VII

À PEINE avais-je franchi le seuil du vestibule que notre servante se précipita à ma rencontre, la mine toute défaite. Je me doutai qu'un malheur était arrivé en mon absence…

Effectivement, une heure auparavant, ma mère, qui s'était enfermée dans sa chambre, avait poussé un grand cri, et la servante, aussitôt accourue, l'avait trouvée étendue sur le parquet, sans connaissance. Au bout de quelques minutes, maman était revenue à elle, mais avait été obligée de se mettre au lit. À présent, elle avait un air étrange et effrayé, ne parlait pas, ne répondait à aucune question, regardait autour d'elle et frissonnait.

Le médecin, appelé d'urgence par notre jardinier, prescrivit une potion calmante. À lui non plus, maman ne voulut rien dire. Le jardinier prétendit avoir vu, quelques secondes après le cri de ma mère, un homme qui traversait en toute hâte le parterre de fleurs et se dirigeait vers le portail. (Nous logions dans une maisonnette à un étage, dont les fenêtres donnaient sur un assez vaste jardin.) Il n'avait pu distinguer ses traits, mais l'homme était grand, maigre, portait un chapeau de paille enfoncé sur les yeux et une redingote à longues basques…

« C'est le baron ! » pensai-je aussitôt.

Le jardinier l'avait poursuivi, mais n'avait pas réussi à le rejoindre, d'autant plus que la servante l'avait appelé pour l'envoyer chez le médecin.

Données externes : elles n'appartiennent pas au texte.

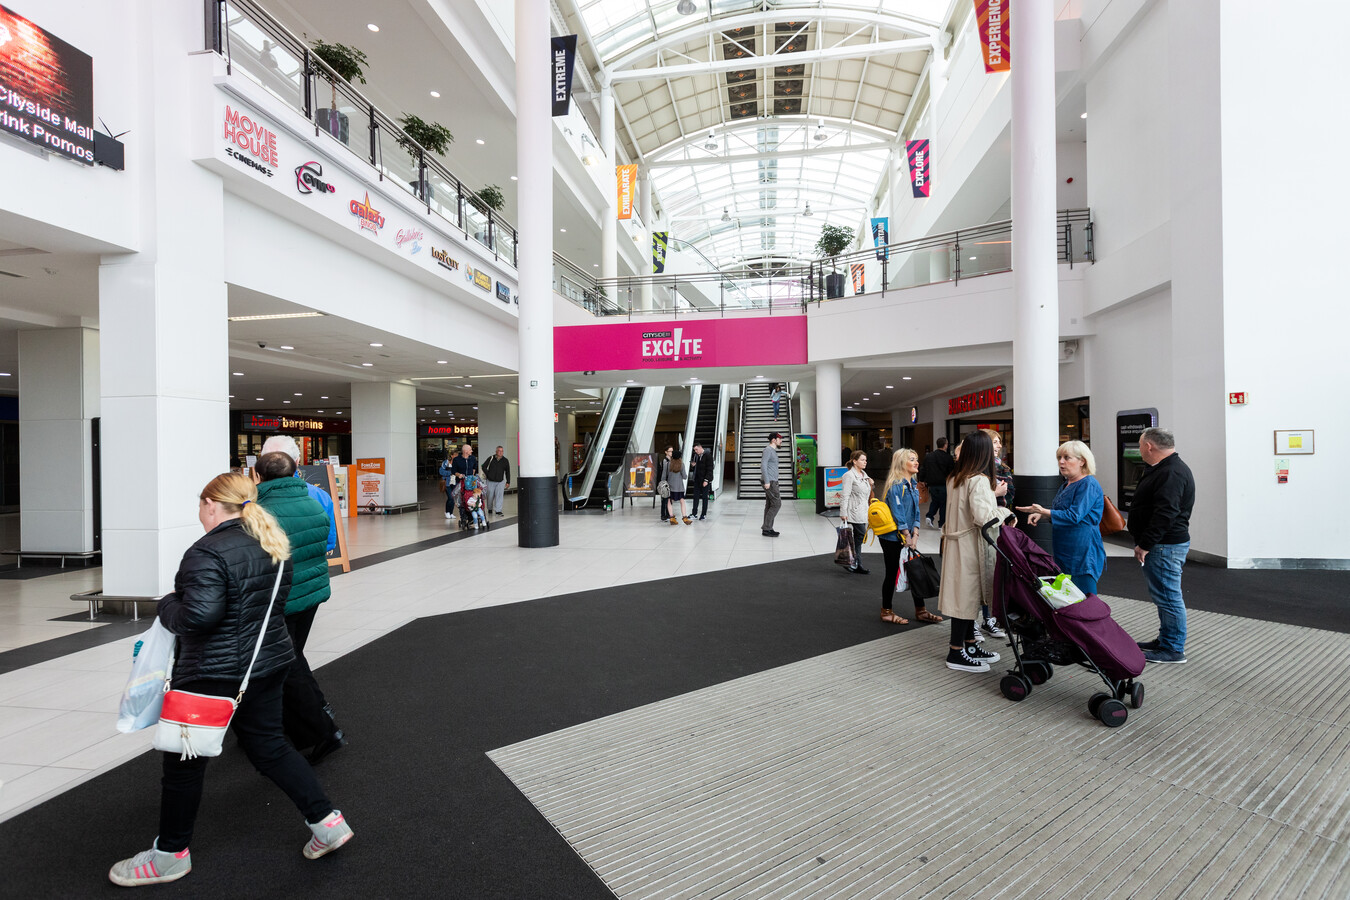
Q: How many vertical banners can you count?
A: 7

J'entrai dans la chambre de ma mère. Elle était étendue sur son lit, plus blanche que l'oreiller où reposait sa tête. Elle me reconnut, sourit faiblement et tendit la main. Je pris place à son chevet et lui demandai ce qui lui était arrivé. Pour commencer, elle ne voulut rien répondre, mais comme j'insistais, elle confessa avoir vu quelque chose qui l'avait terriblement effrayée.

« Quelqu'un est-il entré ici ? m'informai-je.

— Oh ! non, protesta-t-elle, mais j'ai cru voir… un fantôme… »

Elle se tut et se couvrit les yeux avec les mains. J'eus envie de lui révéler tout ce que le jardinier m'avait appris, de faire le récit de ma rencontre avec le baron… Je ne sais pourquoi, les paroles s'arrêtèrent au bord de mes lèvres. Néanmoins, je ne pus m'empêcher d'observer que les fantômes n'avaient généralement pas l'habitude de circuler en plein jour…

« Oh ! laisse-moi, murmura-t-elle, ne me torture pas… Un jour, tu sauras tout… »

Elle se tut de nouveau. Ses mains étaient glacées, son pouls rapide et irrégulier. Je lui fis prendre sa potion et me mis à l'écart, pour ne plus la déranger.

Elle resta couchée, jusqu'au soir, immobile et silencieuse. Parfois, elle soupirait, ouvrait les yeux et les refermait, effrayée.

Nous nous demandions tous ce qui lui était arrivé.